--- Data for analysis Enclosed Below ---
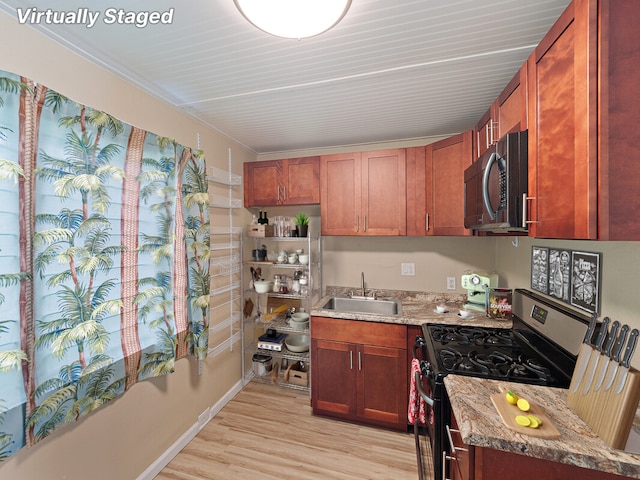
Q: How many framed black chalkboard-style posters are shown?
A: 3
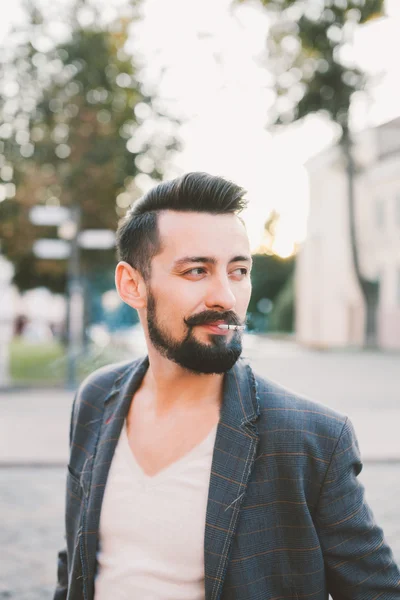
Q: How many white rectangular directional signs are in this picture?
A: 3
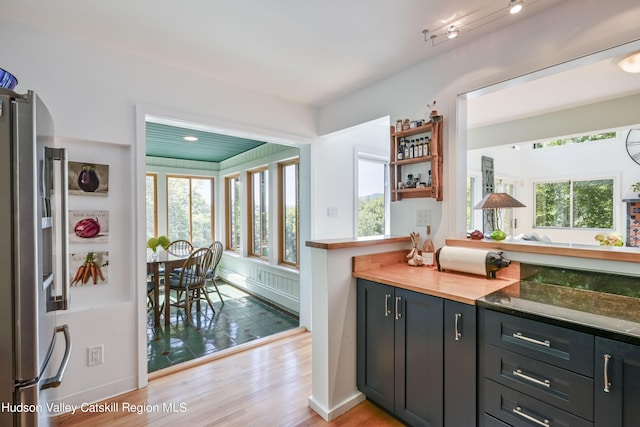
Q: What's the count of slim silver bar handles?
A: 7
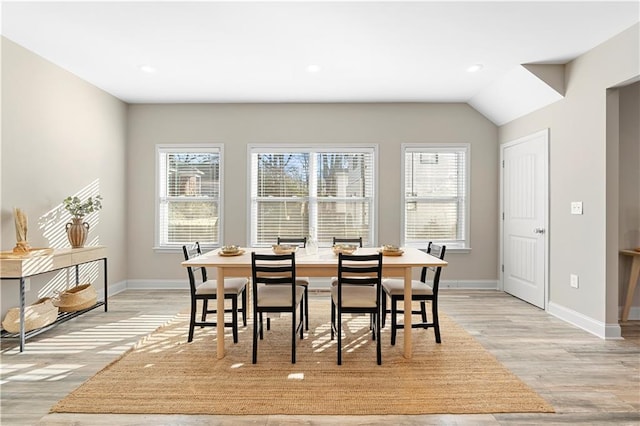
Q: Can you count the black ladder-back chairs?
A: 6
--- End of Enclosed Data for analysis ---
Required work - All entries need repeating exactly, but without the pictures.

Output for this exercise -
Q: How many framed black chalkboard-style posters are shown?
A: 3
Q: How many white rectangular directional signs are in this picture?
A: 3
Q: What's the count of slim silver bar handles?
A: 7
Q: Can you count the black ladder-back chairs?
A: 6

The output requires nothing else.